PAST THE BLAST

We decided not to cancel our weekend trip north to see grandchildren in Maine, despite all the weather bureau’s dire warnings, basically because we’ve seen worse in our time. This “direct discharge of arctic air” was definitely a danger to all who were forced to be outdoors, but we’d be in a car with a heater, on well-traveled highways, and there was no snow in the forecast.

As usual we had to shift scheduals about to even get a half day off on Friday at the Childcare we run, and by then the blast was already hitting. Temperatures had stayed up in southwest winds until the cold front came crashing through around 3:00 AM, and then temperatures dropped from 27 degrees to 14 by dawn. (-2.7 to -10 Celsius). There was a squall of snow as the front came through, but that snow never seemed to settle on the ground, but just whirled about as wraiths of white all morning. Nor did temperatures rise. Every time I looked it was a degree colder, down to 9 degrees (-12.8 Celsius) by 10:14 when I got off work to tend to fires at home.

I loaded the stoves, closing the drafts so they’d burn slow, and raised the temperature of the back-up propane heat, and set up an electric heater in a bathroom and in the cellar to avoid frozen pipes in the drafty old house. (Our utility bills for the next 36 hours will likely be higher than all of January’s). Then, after swiftly packing an overnight bag, my wife and I hit the road a little after noon, with the temperature at 8 degrees (-13.3 Celsius) and the wind steadily 20 mph with much higher gusts, and a wind chill of -11 (-24.4 Celsius).

The main problem with the drive north was the winds shoving cars, so that all the traffic was swerving slightly. North of Portsmouth there was a crash that had involved at least three cars, including a car flipped over, in the southbound lane, with around five miles of traffic backed up (on a three lane highway) behind it, but we ran into no problems heading north. The temperature only dropped a degree back at home, but it had dropped to 5 degrees (-15 Celsius) in Portland, despite that city being by the ocean. As we arrived the winds were steadily at 23 mph with higher gusts roaring in the street-side trees. It was interesting to look out to sea and see the cumulus puffing up ocean-effect snows. Or interesting while looking out the window of the warm car. As soon as I stepped outside the only thing I was interested in was getting through a front door.

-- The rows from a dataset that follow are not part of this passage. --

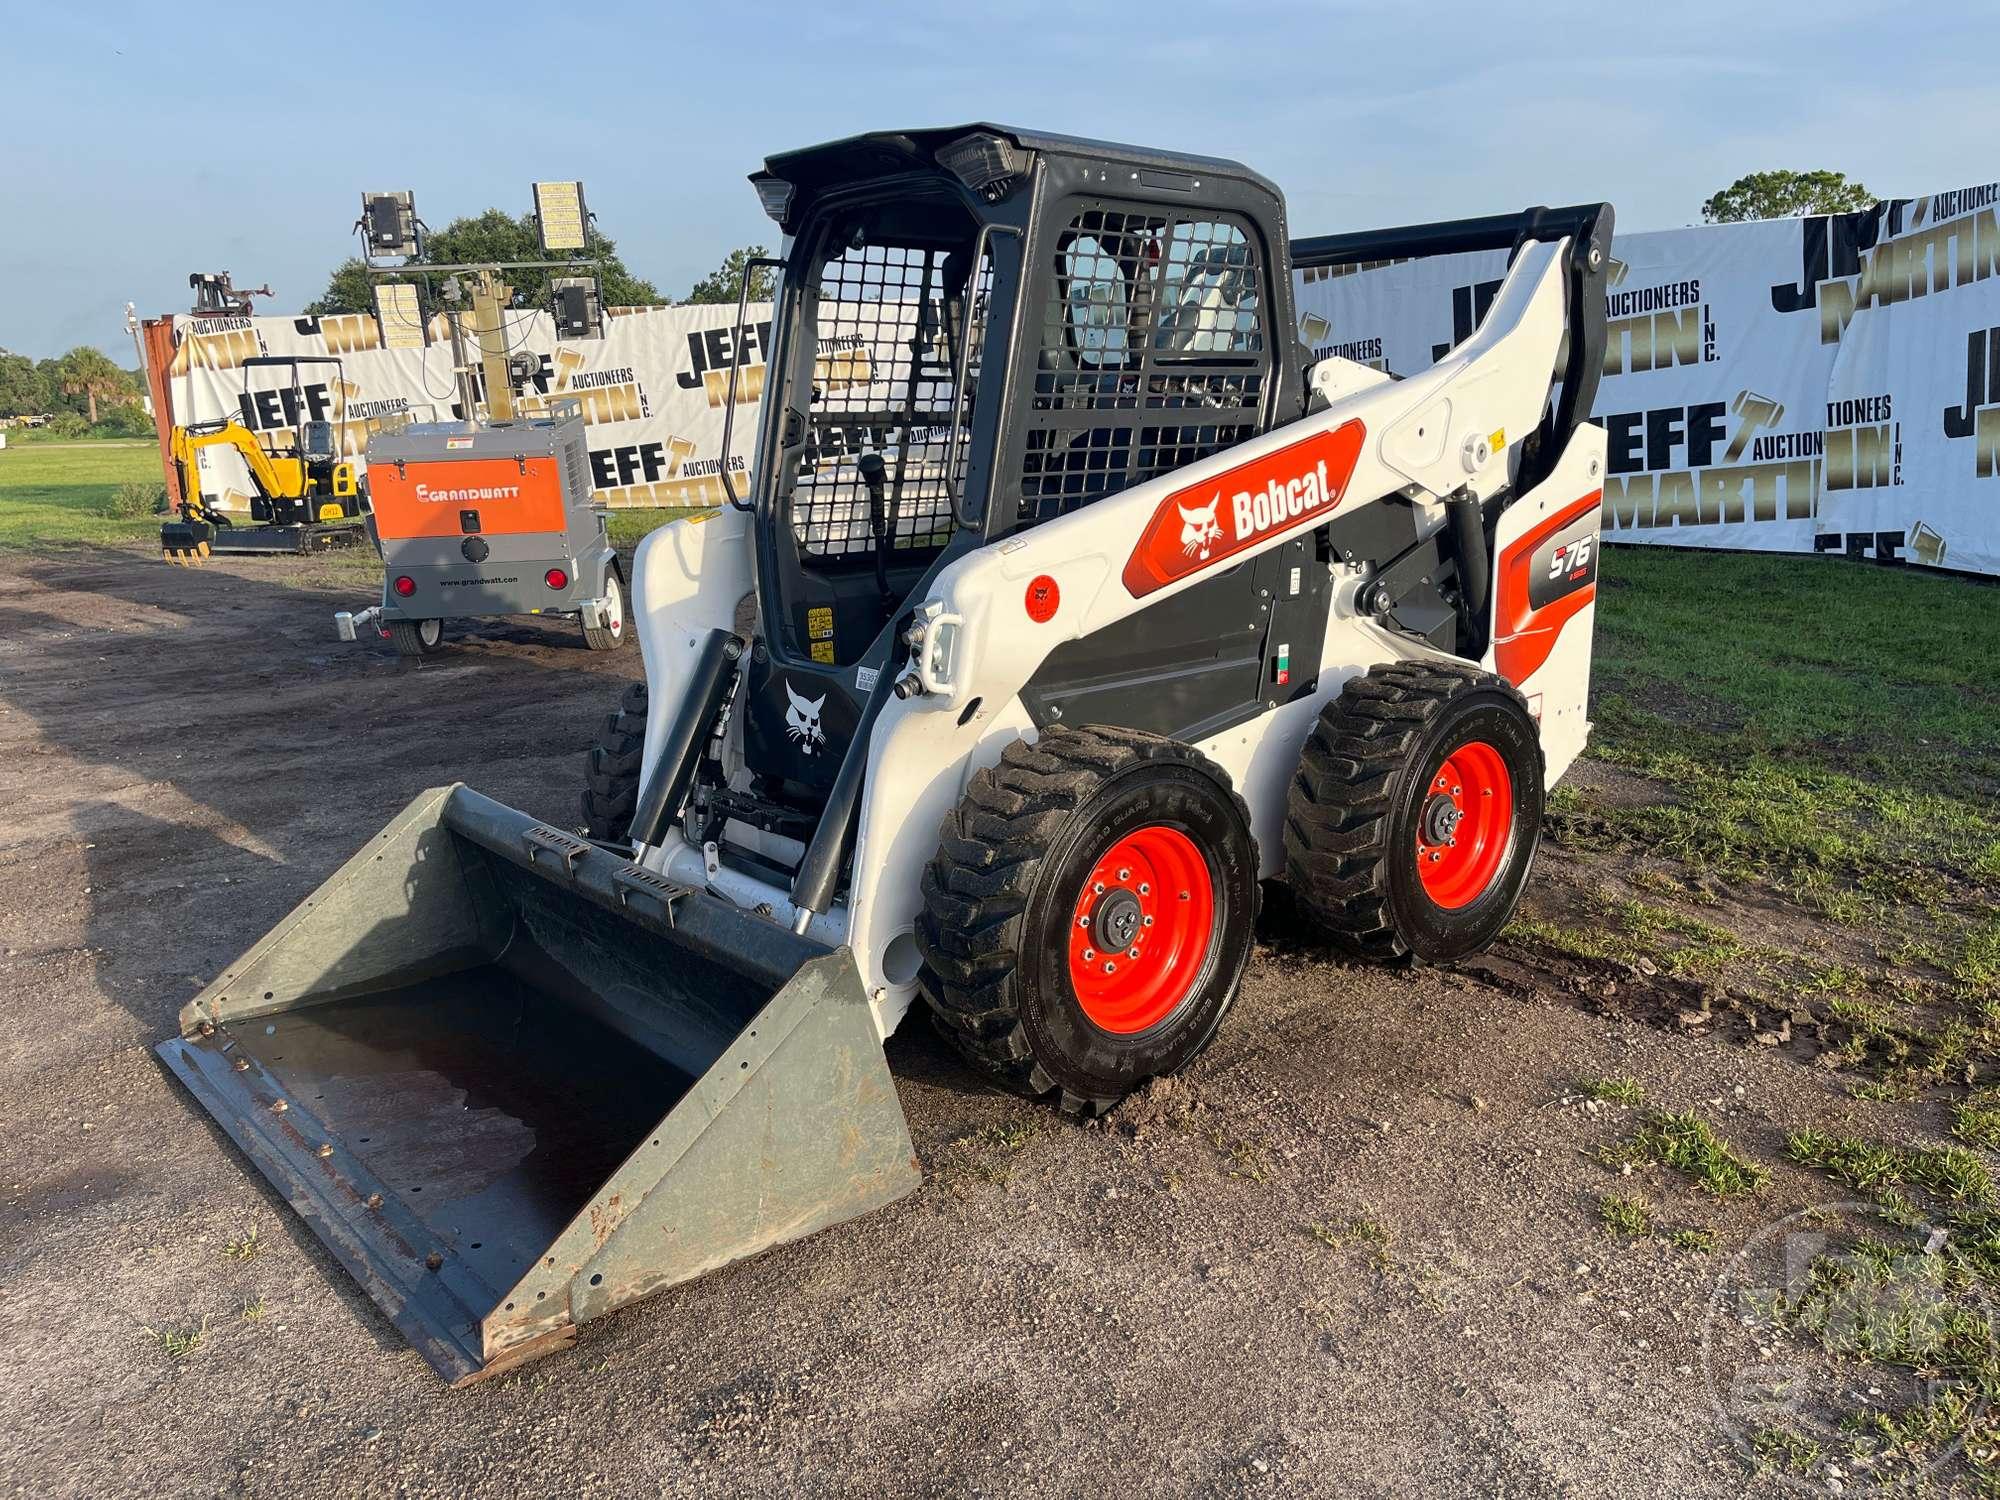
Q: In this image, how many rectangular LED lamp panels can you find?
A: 4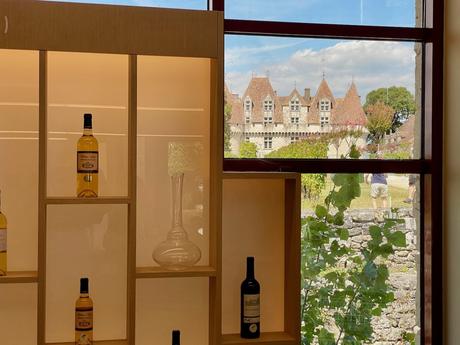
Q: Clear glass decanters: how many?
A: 1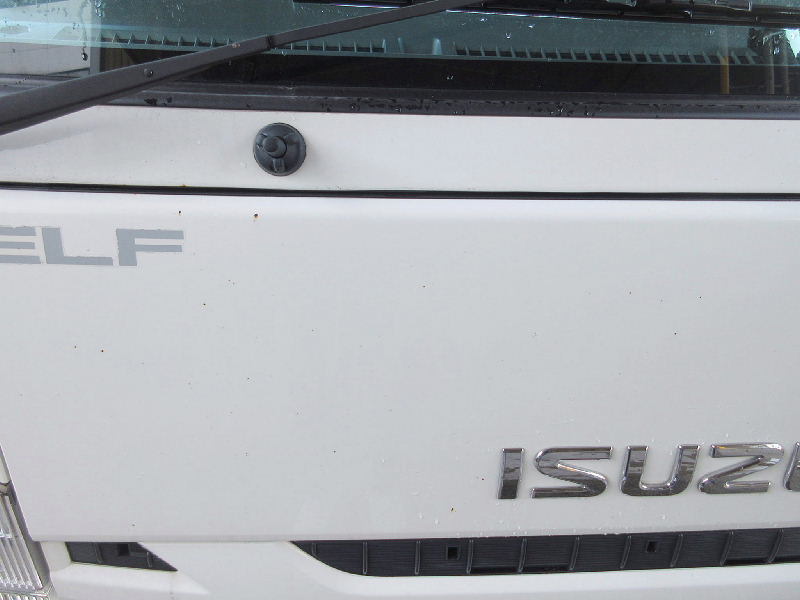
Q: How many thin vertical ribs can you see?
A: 12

The second-story apartment was in a 150-year-old farmhouse, but the structure was newly insulated, and stayed warm and wonderfully free from drafts, and my granddaughters commanded my interest. Even if you weren’t interested, they demand it, and I actually am interested. It was nice that they could run around a warm place half naked, thanks to fossil fuels, yet the entire time I could see, out the triple-pane windows, wraiths of loose snow swirling in the brilliant sunshine, and smoke streaming sideways, straight as a clothesline, from neighboring chimneys, and hear the trees roaring even through the muffling walls. One mighty blast made the structure creak slightly, (which you sort of expect from old farmhouses, just as you expect skyscrapers to sway a little in gales, when you’re on the upper floors.)

As soon as the final orange flare of sunlight dipped below the twilight horizon the temperatures plunged again, and by 8:00 it was -9 (-22.8 Celsius) with a wind chill of -36 (-37.8 Celsius). Checking my phone, I could see back at home in New Hampshire it was three degrees warmer, at -6, with a wind chill of -29. The blast was peaking, between a 952 mb low bombing out over Labrador and a 1042 mb high pressure parked over Virginia.

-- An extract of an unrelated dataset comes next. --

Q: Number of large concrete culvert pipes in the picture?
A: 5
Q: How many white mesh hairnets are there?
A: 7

Overnight it chilled less by the ocean, and by morning it was -11 (-23.9 Celsius) in Portland, while my phone informed me it was down to -17 (-27.2 Celsius) back home in New Hampshire, but when I stepped outside, though it was officially colder and just as windy, I imagined I could feel a tangible change.

When I had to work outdoors I often noticed this change, but never have been able to identify it. Perhaps there is a slight change in the dryness of the air, but it is hardly noticeable in terms of relative humidity. The air just “feels” different, and is less cruel. The old-timers I once worked with used to just look up, smile slightly, and say, “Feels like the cold’s broken.” Then, even it wasn’t all that much warmer, the cold simply felt liked it had relented and was less merciless. Ever since I’ve always wondered if there is some metric, other than temperature, humidity and wind speed, we haven’t learned to measure yet.

By afternoon the temperature was up to 7 degrees (-17 Clesius) and the winds were slackening, and it just felt like an ordinary, cold winter’s day.

Next the warm front on the west side of the high pressure in the above map is suppose to start effecting us, and the temperatures will actually rise overnight, and be over 40 tomorrow (4.4 Celsius). The blast will be past.

One thing I’ll be watching for is the effect this rush of cold air will have on the sea-surface temperatures off our coast. They have been above-normal, but the sub-zero blasting gales not only will churn the surface, but lead to some up-welling of colder waters from the depths.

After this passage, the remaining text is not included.